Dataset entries
┌────────

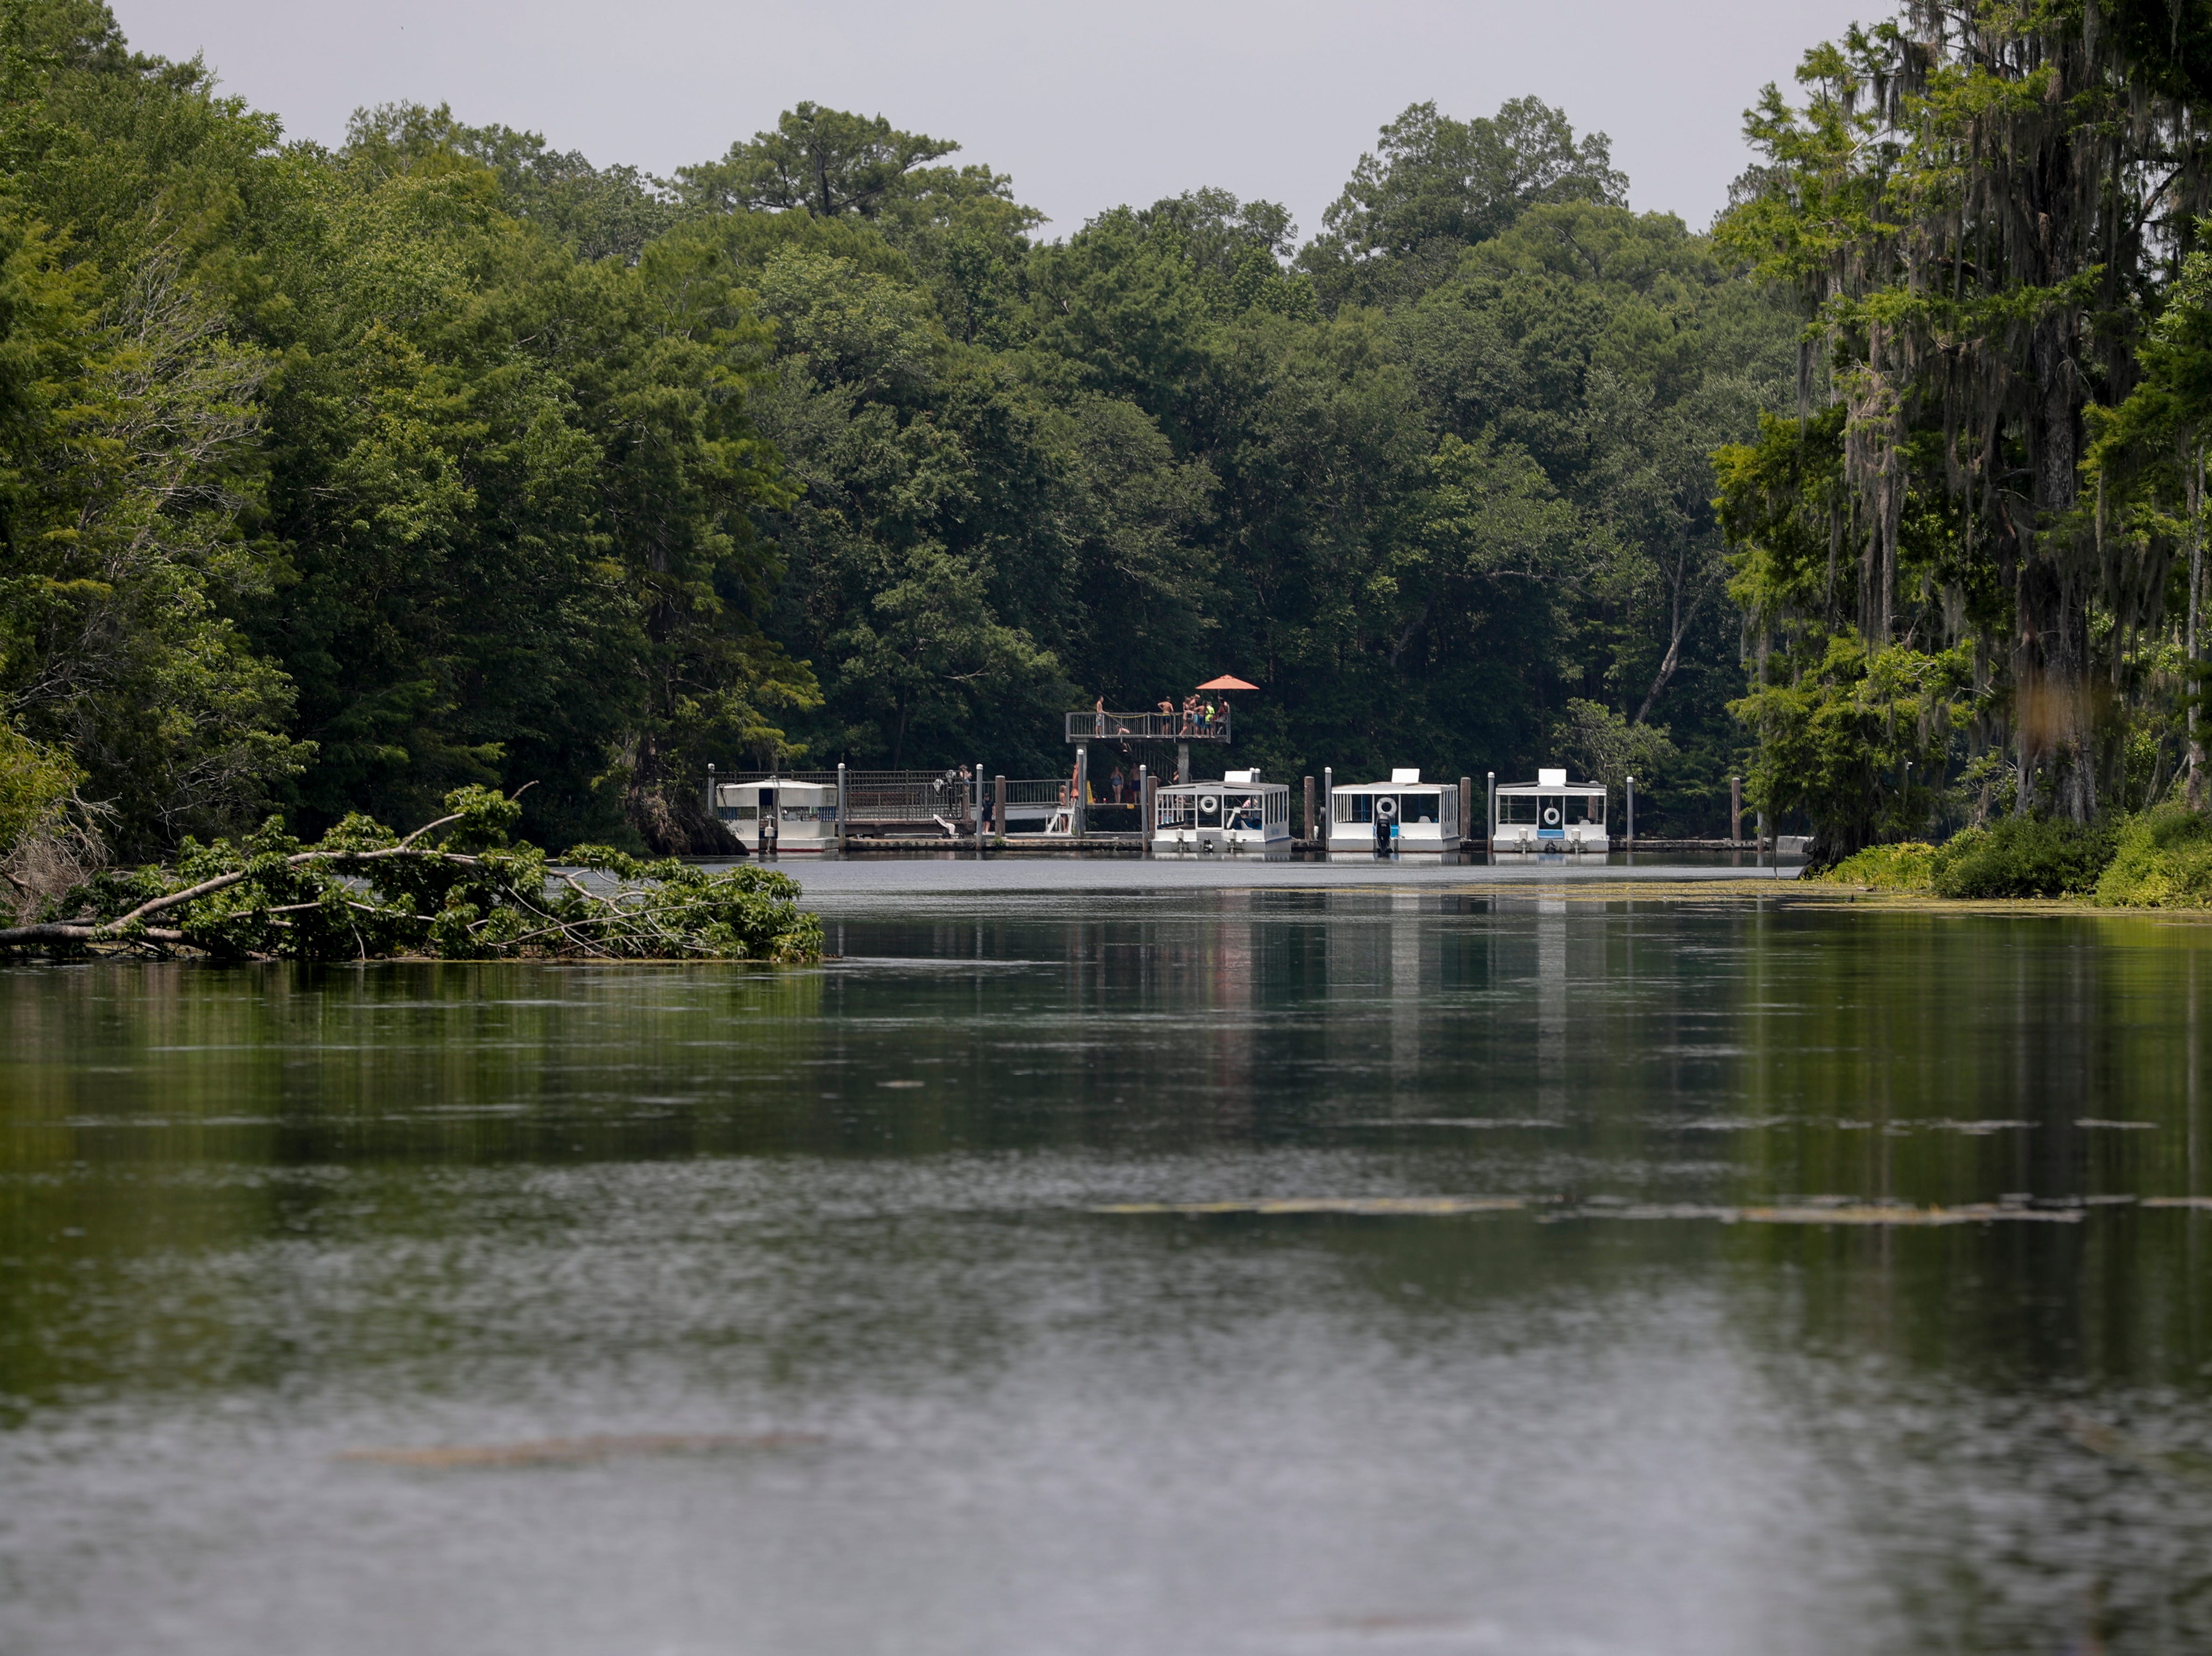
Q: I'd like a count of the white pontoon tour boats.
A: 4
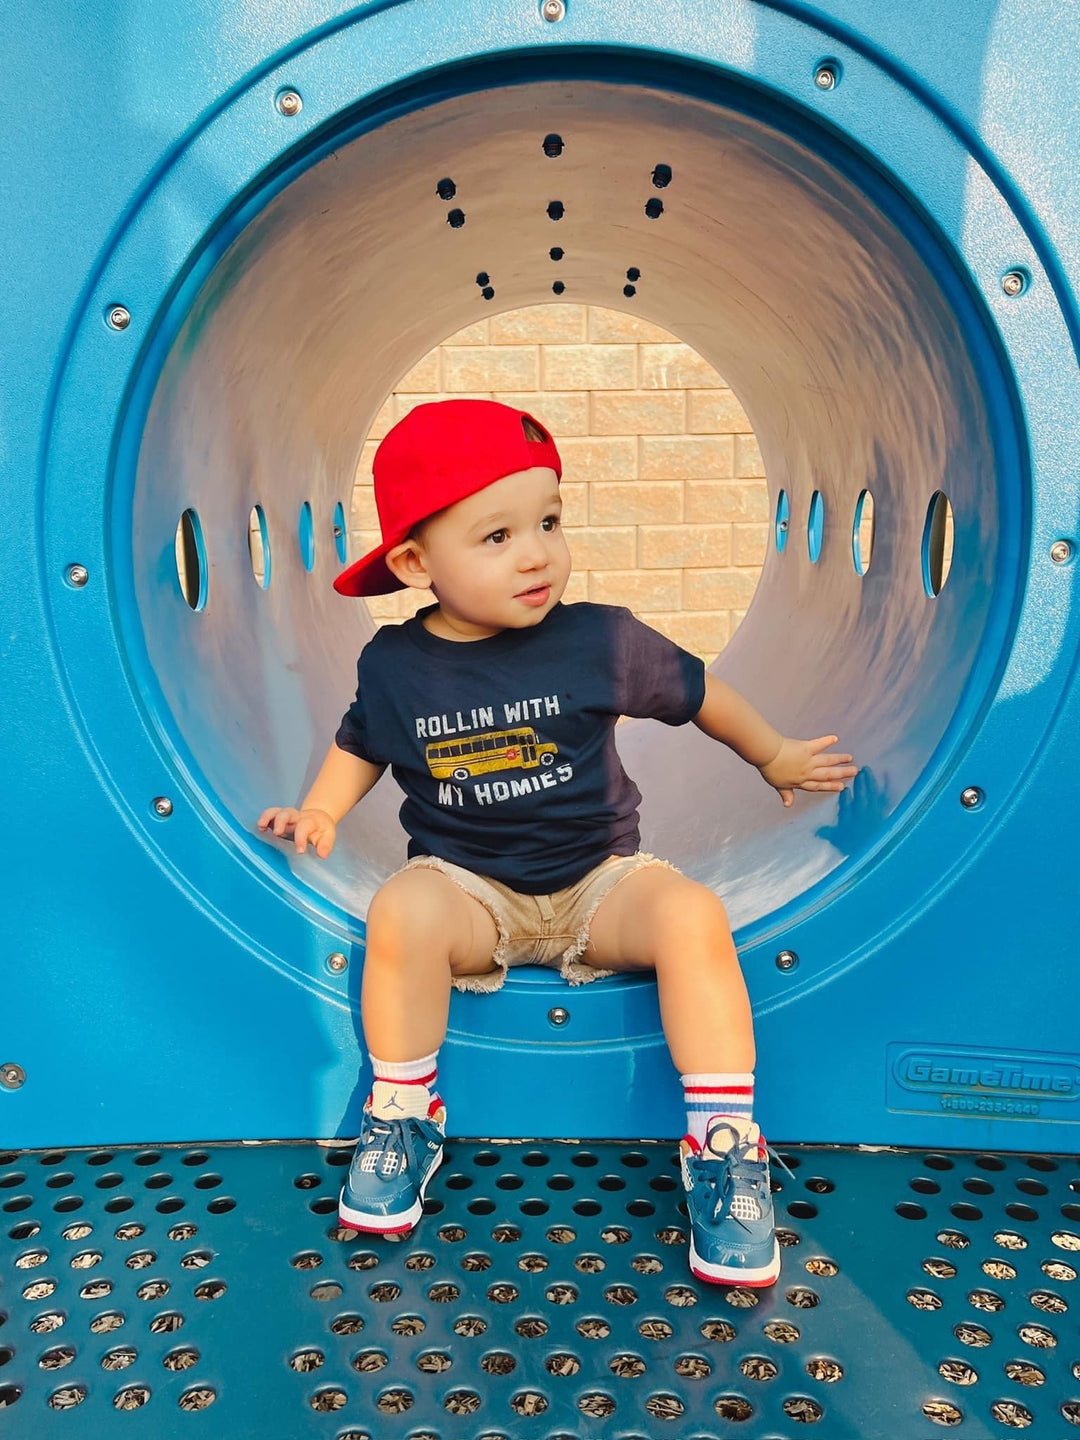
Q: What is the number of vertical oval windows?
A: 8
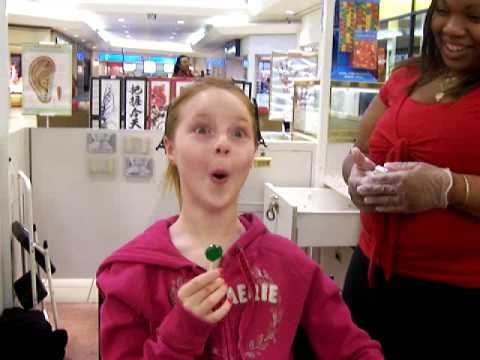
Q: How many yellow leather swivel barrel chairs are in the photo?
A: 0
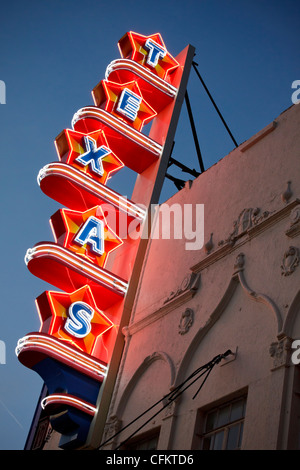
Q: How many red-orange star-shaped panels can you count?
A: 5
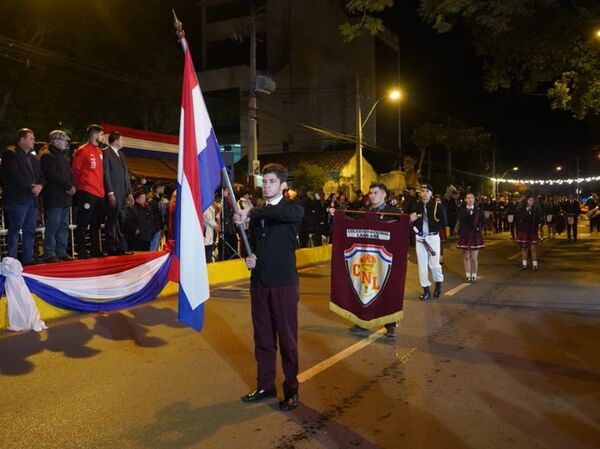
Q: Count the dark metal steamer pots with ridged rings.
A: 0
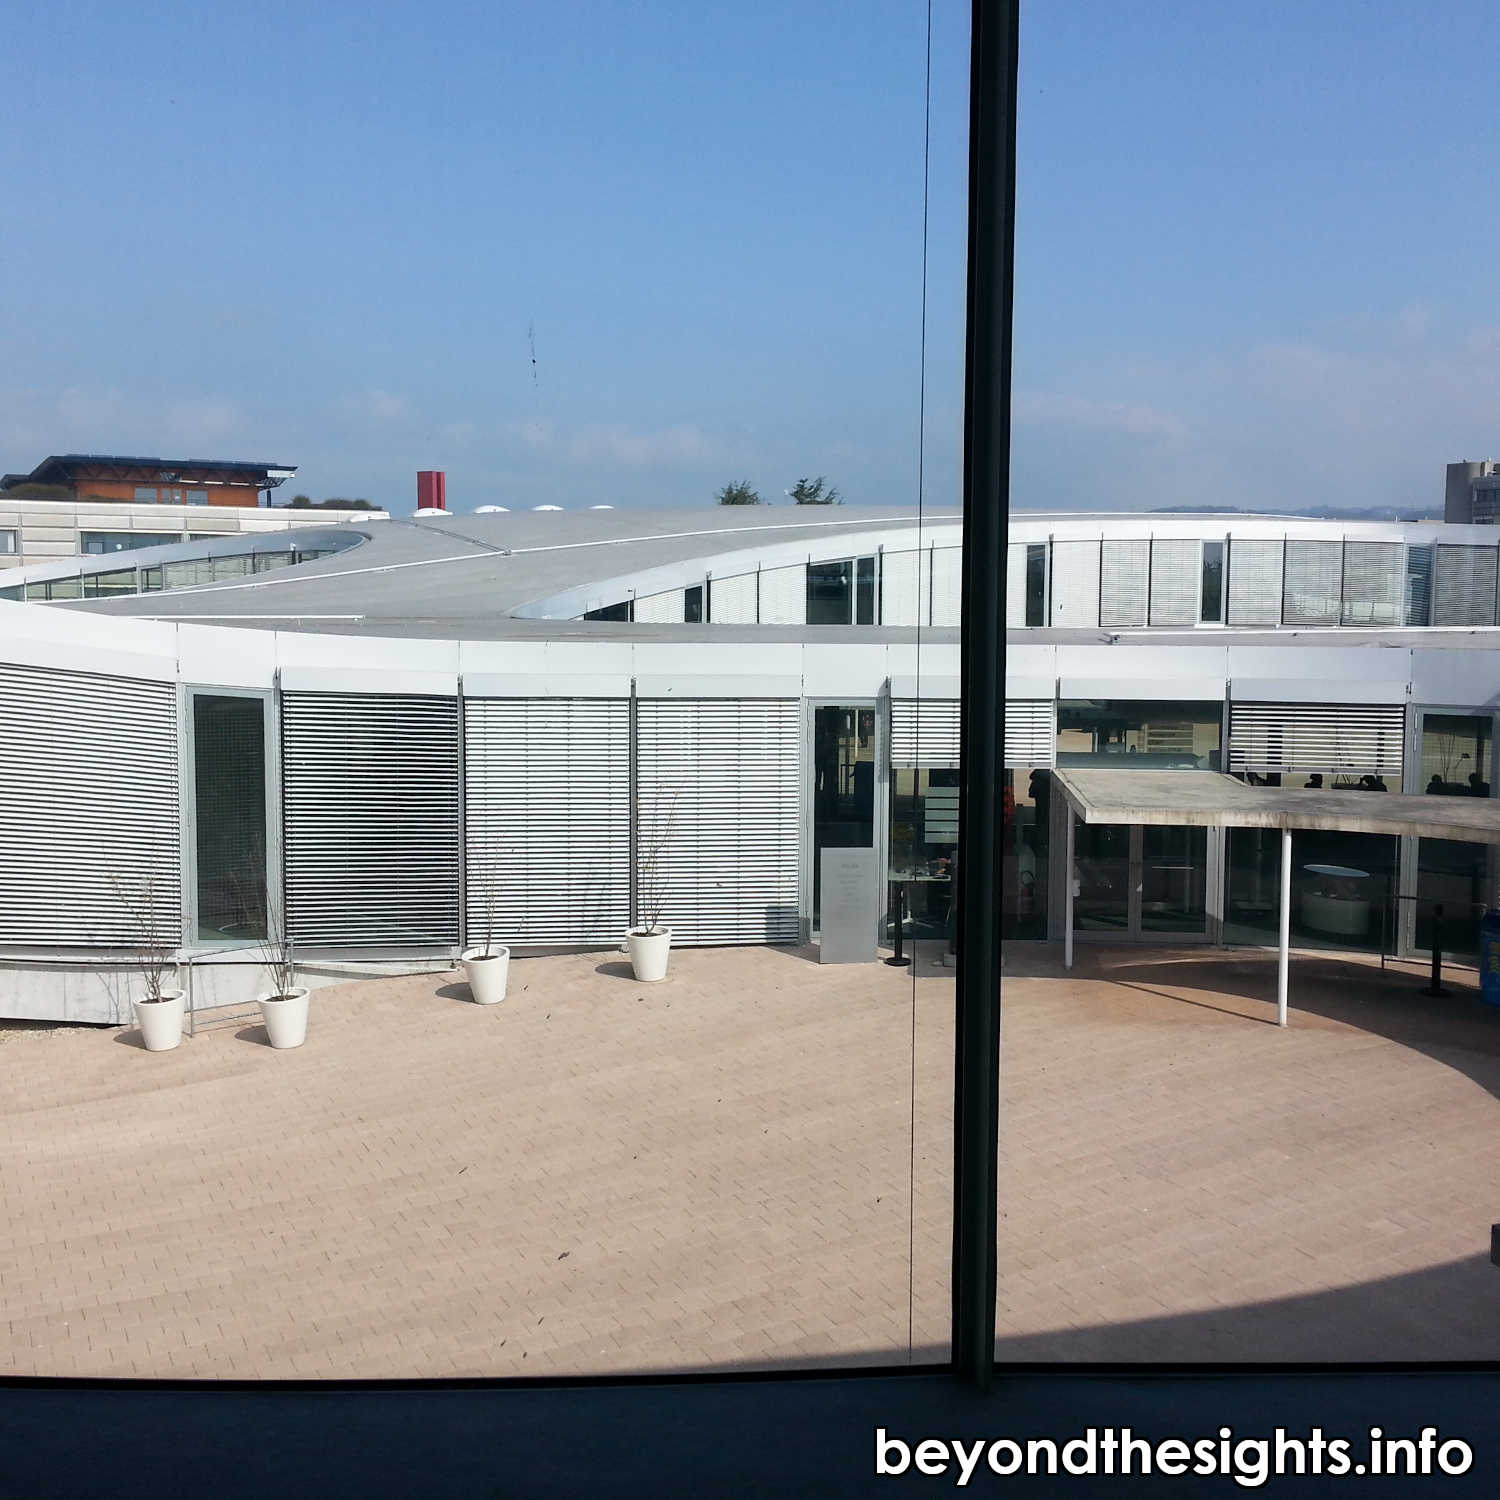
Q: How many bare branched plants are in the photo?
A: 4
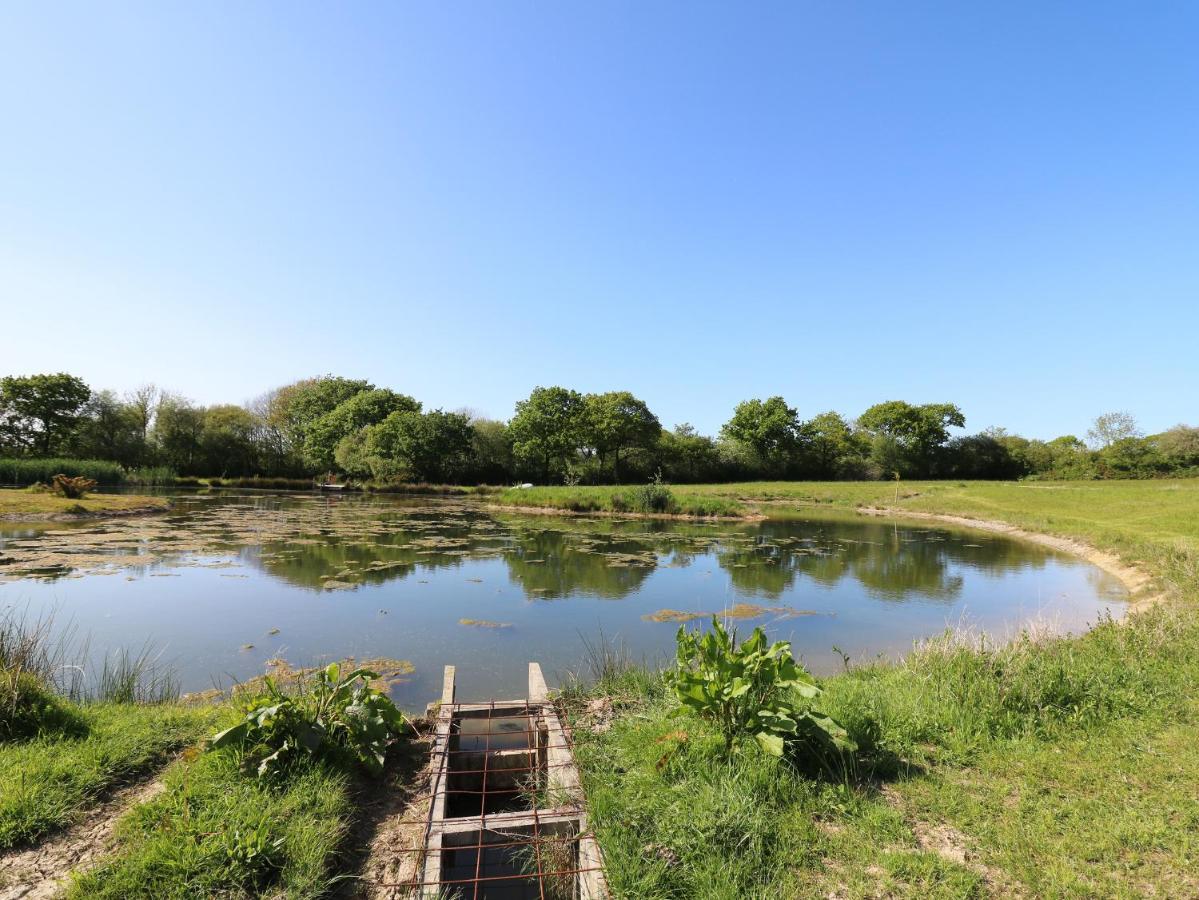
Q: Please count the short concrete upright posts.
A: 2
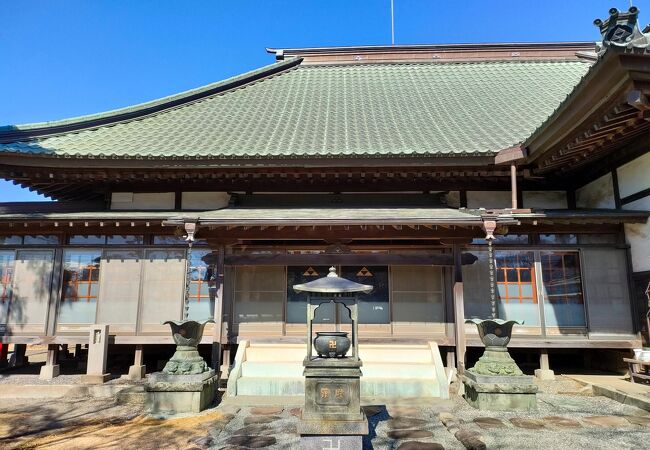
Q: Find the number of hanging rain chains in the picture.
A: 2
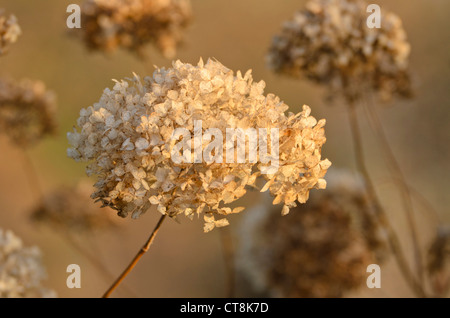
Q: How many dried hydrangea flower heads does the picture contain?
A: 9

└────────

What this task involves
Write out again, exactly, each line from the one with "Q: How many yellow" to the end of the entries. No pictures go in.

Problem solution
Q: How many yellow leather swivel barrel chairs are in the photo?
A: 0
Q: How many red-orange star-shaped panels can you count?
A: 5
Q: Count the dark metal steamer pots with ridged rings.
A: 0
Q: How many bare branched plants are in the photo?
A: 4
Q: Please count the short concrete upright posts.
A: 2
Q: Find the number of hanging rain chains in the picture.
A: 2
Q: How many dried hydrangea flower heads does the picture contain?
A: 9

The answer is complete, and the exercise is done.